En Tirso, al libertino le aguarda la condenación irremediable, con una Justicia divina implacable; en Zorrilla, el arrepentimiento del pecador afirma la Misericordia de Dios. Coinciden las dos versiones en una figura torva, negativa, que es el papel asignado a la Estatua del Comendador, que es casi diabólico en su insistencia en el dramaturgo del Barroco y algo más atenuada en nuestro poeta romántico.
Esta lectura trascendente del mito del Tenorio no ha perdido actualidad para los creyentes del siglo XXI, y puede constituir motivo de meditación reposada, agraden o no la cuidada poesía de Fray Gabriel Téllez, cuyo alias era ese Tirso, o los agradables y conocidos ripios de don José Zorrilla, que muchos españoles de más de esos cincuenta años se saben de memoria.
Podríamos decir que, en el fondo, todo se circunscribe a la interpretación que tengamos del Supremo Hacedor y, también, del amor; en lo primero, habría que sopesar si prevalece la imagen del rígido Juez o del Padre misericordioso; en lo segundo, dependerá del sentido frívolo o no que tengamos de ese amor humano en nuestros días; si lo entendemos como pasatiempo, como mera interrelación del instinto y de un sentimiento con fecha de caducidad, o como ejercicio de voluntad, en que Eros y Ágape están vinculados a la vida del ser humano; si es amor con visos de continuidad y permanencia en el tiempo o si se trata del amor líquido que señaló Bauman.

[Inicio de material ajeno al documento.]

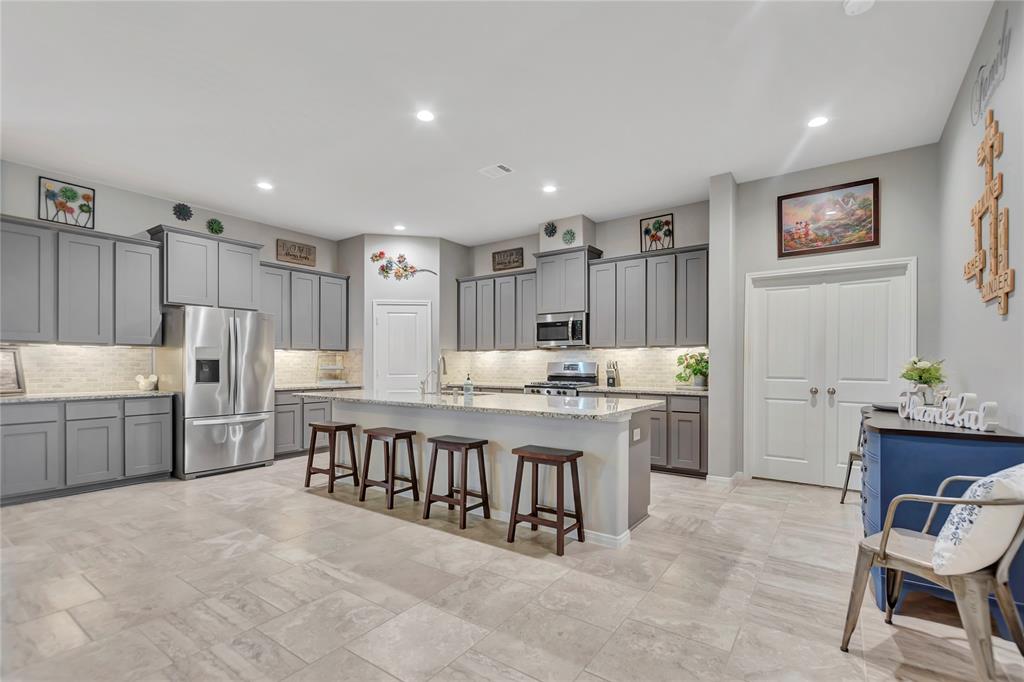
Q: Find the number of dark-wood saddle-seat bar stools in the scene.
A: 4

Y esas dos interpretaciones del amor, como algo frívolo y temporal o como emanación y reflejo del amor divino, nos llevan a un profundo análisis del sentido de la vida: la segunda es la que considera al hombre como criatura, dotada de dignidad y de libertad, entidad integrada de alma y cuerpo, con un destino trascendente, y la primera, como diversión temporal centrada en los sentidos y, como se dice ahora, únicamente en la afectividad.
En consecuencia, todos los demás aspectos de la existencia adquieren sentido en esta disyuntiva de interpretaciones, incluso la política. La inclinación a la tesis inmanentista se fundamenta en aquella frivolidad y, tras ella, en una posible cosificación del otro, cuando no, en el caso de la vida pública, en un coto reservado para adquirir bienes para uno mismo; la tesis trascendalista es, en el fondo, ese sentido occidental , cristiano y español en el que muchos reconocemos nuestros fundamentos sociales y políticos, y que interpreta la existencia como alteridad y, en consecuencia, como servicio. Seguro que a algún lector le sonarán estas palabras…
No se pueden descartar, sin embargo, las oscilaciones propias de la fragilidad humana, que nos pueden llevar, a veces, a creer que el Tenorio es admirable por sus desatinos, por su carencia de una Norma de vida; pero, en todo caso, a pesar de los duros comendadores de piedra, siempre podemos fijar nuestra esperanza en la Misericordia de Dios, a lo cual puede ayudar mucho que tengamos a nuestro lado a una doña Inés.
Puede que estas líneas suenen a chino a quienes están abducidos de hoz y de coz en la llamada cultura posmoderna; pero ahí reside el valor de todos los clásicos mencionados y de su Poesía. Me queda la duda de si algunos de mis antiguos alumnos, por estas fechas y con el recuerdo borroso de un profesor de Literatura, siguen captando estos sentidos. Quiero creer que sí.